Other Resources to Help Clarify What Happens if You Violate HIPAA
The following resources may also be useful to you:
- You may want to obtain as much information as possible information from HHS.gov directly.
- The American Medical Association also provides useful general information and about HIPAA violations and enforcement.
- The American Psychological Association addresses the issues above but also provides answers to other questions, such as “What If the Breach Involves the PHI of Minors, Incapacitated Patients, and Deceased Patients?” and “Can You Also Contact Patients by Phone If There Is an Imminent Risk That Their PHI Will Be Misused?”
- Your attorney will ensure that you are navigating the situation correctly, minimizing risk, and adhering to all necessary regulations. To find such an attorney, contact the Center for Connected Health Policy.
If you are concerned about what happens if you violate HIPAA, immediately seek legal counsel.
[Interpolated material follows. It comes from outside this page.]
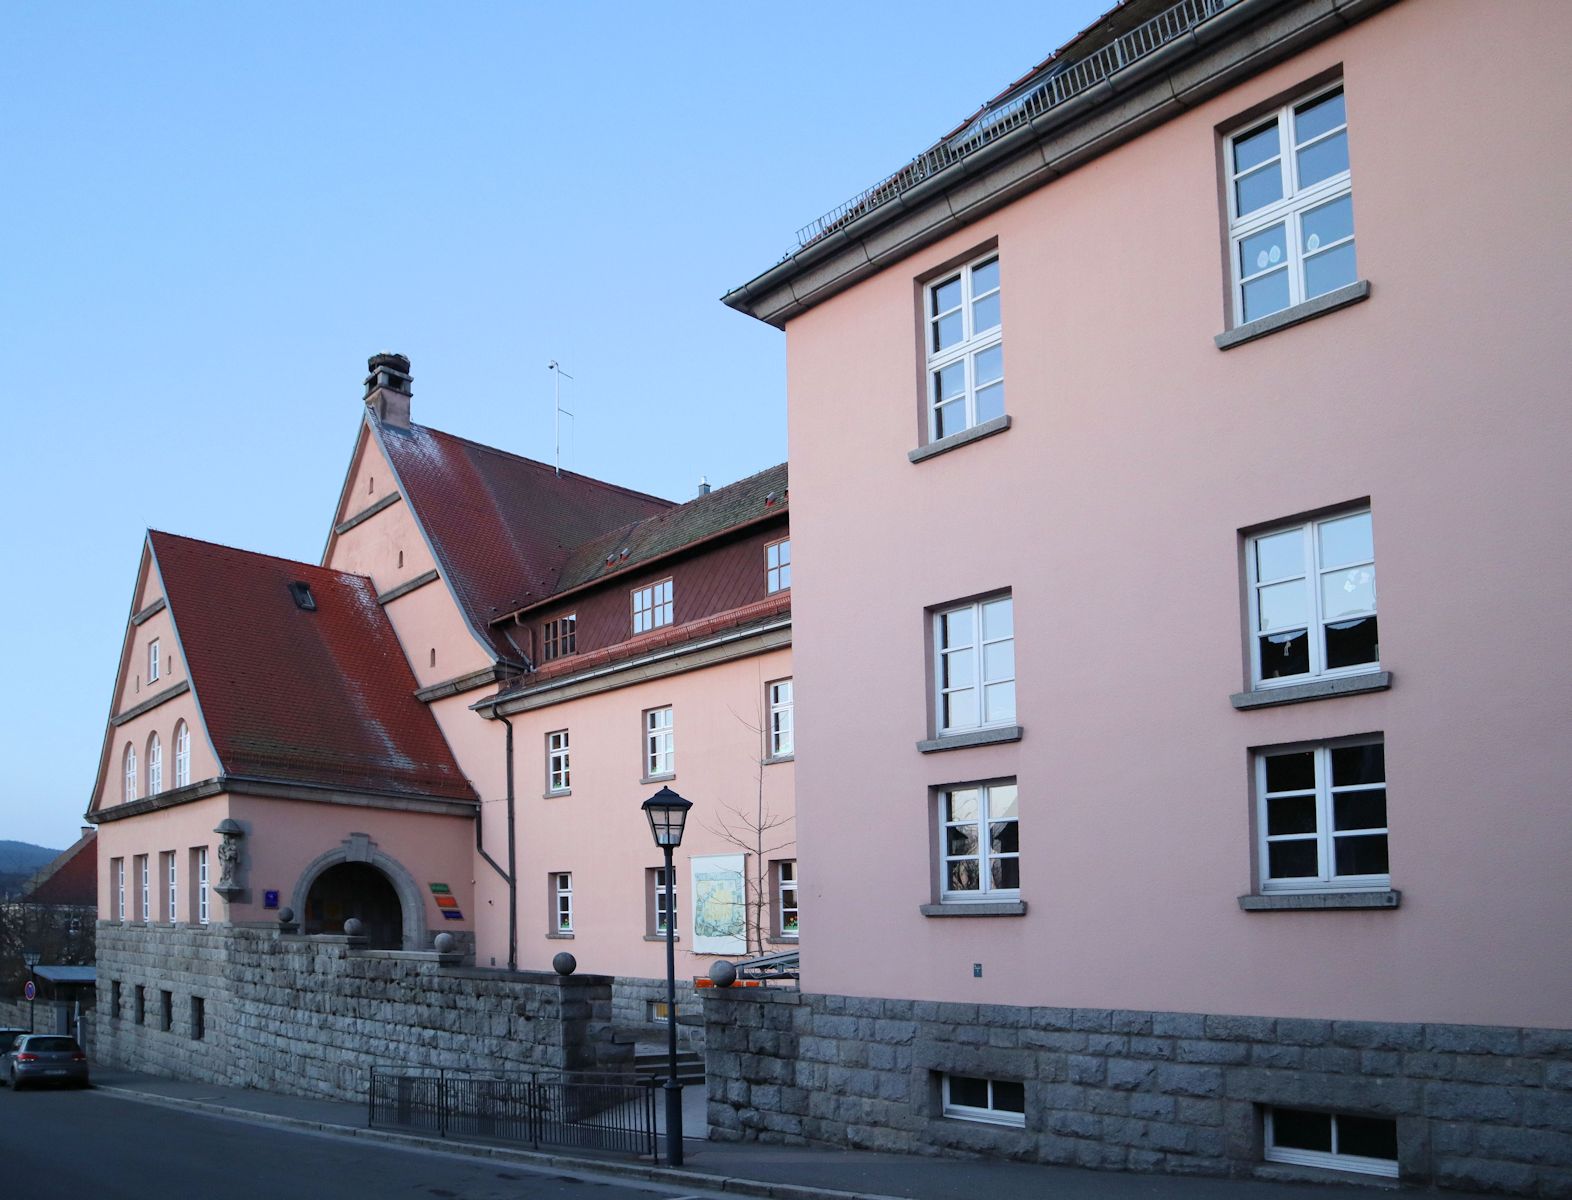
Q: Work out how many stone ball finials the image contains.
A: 5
Be aware that failing to respond to HIPAA can lead to undesirable consequences, as recently reported in a case involving an LPC who failed to respond to HIPAA inquiries about a different HIPAA scenario that involved the Right of Access. Following the advice of an attorney will help protect your rights and those of your clients.
PLEASE NOTE: These issues are complex and highly fact-specific and require legal expertise that cannot be provided here. Telehealth.org cannot and does not offer legal advice. The information above is summarized as community service for informational purposes only. It should not be used as a substitute for obtaining personal legal advice and consultation prior to making decisions about your individual circumstances.